Selon une étude réalisée par IDC auprès de 350 entreprises européennes pour le compte d'EDS, les entreprises en Europe seraient de plus en plus sensibilisées au problème de la sécurité de leurs systèmes d'information. Pourtant, toutes les mesures ne sont pas encore prises, et selon IDC, des déclarations des responsables informatiques interrogés à la réalité, il y a parfois des différences.

Menée entre novembre et décembre 2001 dans six pays (France, Allemagne, Angleterre, Italie, Espagne, et Afrique du Sud, sic) l'étude d'IDC a porté sur quatre axes majeurs : implication des directions générales dans les politiques de sécurité, mise en place de plans de continuité de service, assurance des systèmes d'information et typologie des attaques subies en 2001.

Une volonté qui reste à traduire dans les faits
A la question posée aux responsables informatiques "Votre direction générale a-elle l'intention de plus s'impliquer dans la stratégie de sécurité de votre entreprise en 2002 ?", 48,1% ont répondu oui, 9,5% ne savaient pas, et 42,4% ont répondu par la négative. Un résultat en hausse sensible par rapport à juin 2001, selon IDC, qui tendrait à marquer une sensibilisation plus forte des directions aux risques qu'encourent leurs sociétés. Toutefois, le cabinet ne manque pas de relever certaines contractions internes : si 59,6% des entreprises considèrent que la sécurité est une affaire de spécialistes, 54,5% reconnaissent cependant ne pas avoir de ressource interne dédiée à cette tâche. La part du budget consacré à la sécurité reste d'ailleurs marginale, avec par exemple, tout juste 1,6% du budget informatique en France.
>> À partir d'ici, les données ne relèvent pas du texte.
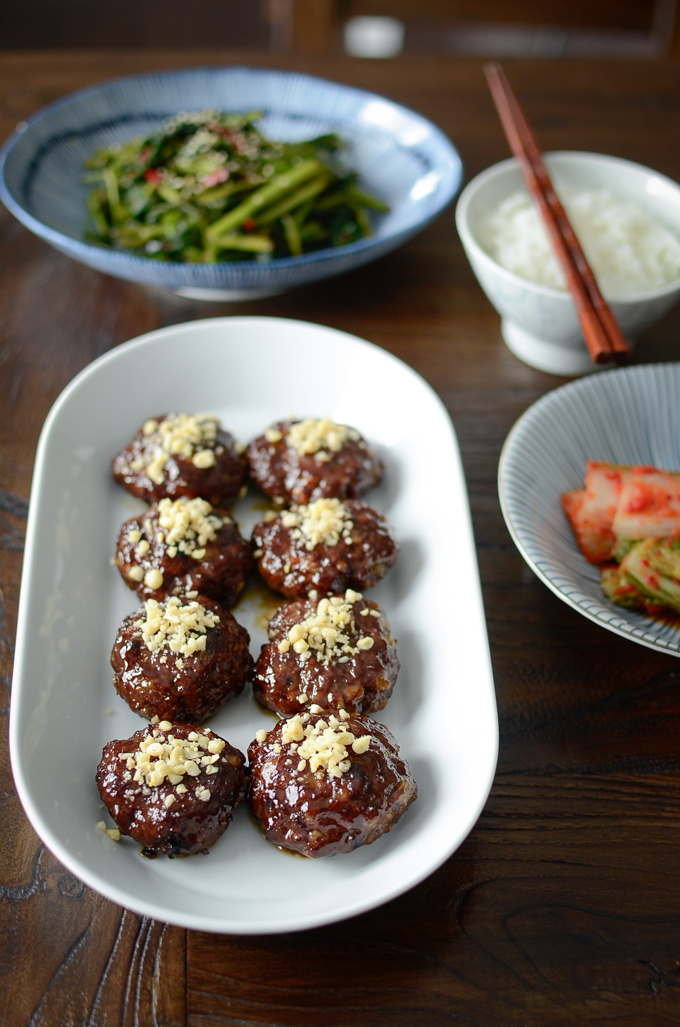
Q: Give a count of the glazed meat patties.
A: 8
La continuité de service sur-évaluée par les entreprises
Par ailleurs, si 78,8% des entreprises sondées estiment avoir suffisamment sécurisé leur système (redondance des équipements, back-up, etc.) pour assurer la continuité de service en cas de problème, et que 66,9% déclarent avoir mis en place un plan de continuité de service, ces chiffres pourraient refléter imparfaitement la réalité. Le cabinet juge en effet que, par rapport aux retours d'expérience dont il bénéficie, ces taux sont anormalement élevés. Une hypothèse dont la vraisemblance est confortée par le pourcentage de responsables informatiques qui reconnaissent ne pas savoir si leur entreprise dispose ou non d'un tel plan (8,4%).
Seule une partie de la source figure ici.